Le rythme, élément essentiel de la musique puisque celle-ci est avant tout « du temps », est inscrit en chacun de nous par la pulsation de notre cœur, et avant que l'on naisse, de celle du cœur de notre mère, et aussi des « bruits » extérieurs. Les sons existent dans la nature qui, parfois, si l'on tend l'oreille, nous chante une musique (la pluie qui tombe, le chant des oiseaux ou des grenouilles, le vent dans les roseaux ou les gréements des voiliers du port...).
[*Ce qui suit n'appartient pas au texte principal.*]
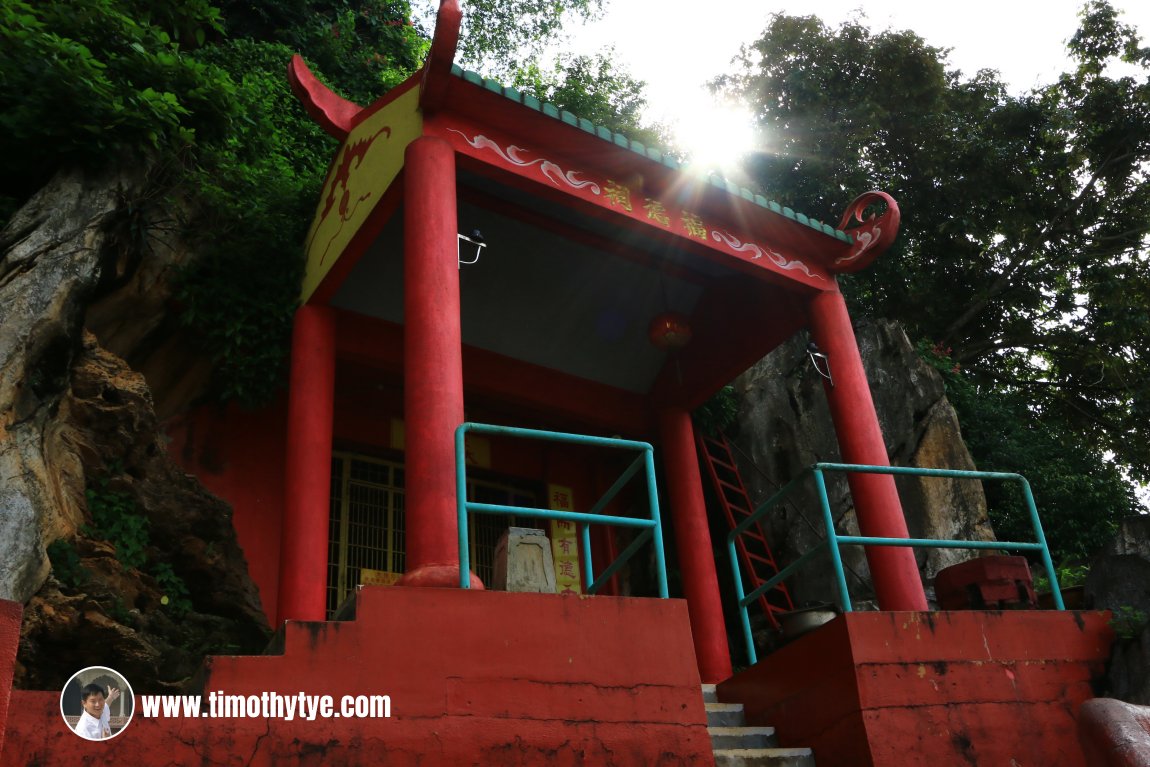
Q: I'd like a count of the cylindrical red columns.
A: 4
Les règles acoustiques qui régissent et définissent les sons, les notes, les gammes (échelles modales), sont issues de règles physiques et mathématiques, existant donc dans « la nature ». Et qui n'a jamais fredonné un air ou tapé un rythme ? La musique, il faut partir à sa rencontre et à sa découverte : ceci ne passe que par l'expérience et l'écoute. Le plaisir de la musique s'éprouve dès les premiers instants de rencontre avec elle. Et ce plaisir peut se renouveler à chaque nouvelle rencontre et au travers de chaque progrès accompli ; ce plaisir est toujours aussi intense au bout de 40 ans qu'à la fin de la première heure. Mais le plaisir est gourmand : il demande toujours plus, toujours mieux. Les progrès seront à la mesure du temps que chacun y accordera dans sa pratique : pour bien connaître la musique, il faut la fréquenter et devenir familier avec elle (et avec notre instrument) : C'est comme une relation, c'est une question de temps passé et consacré. Le seul danger sera donc de ne pas progresser car il entraînera un découragement et une lassitude. On ne peut donc pas rechigner à la tâche, ainsi qu'à la fréquentation constante et assidue : c'est la seule exigence pour que le plaisir de la musique perdure et grandisse en nous.

« La musique, c'est le plaisir de l'exigence et l'exigence du plaisir ».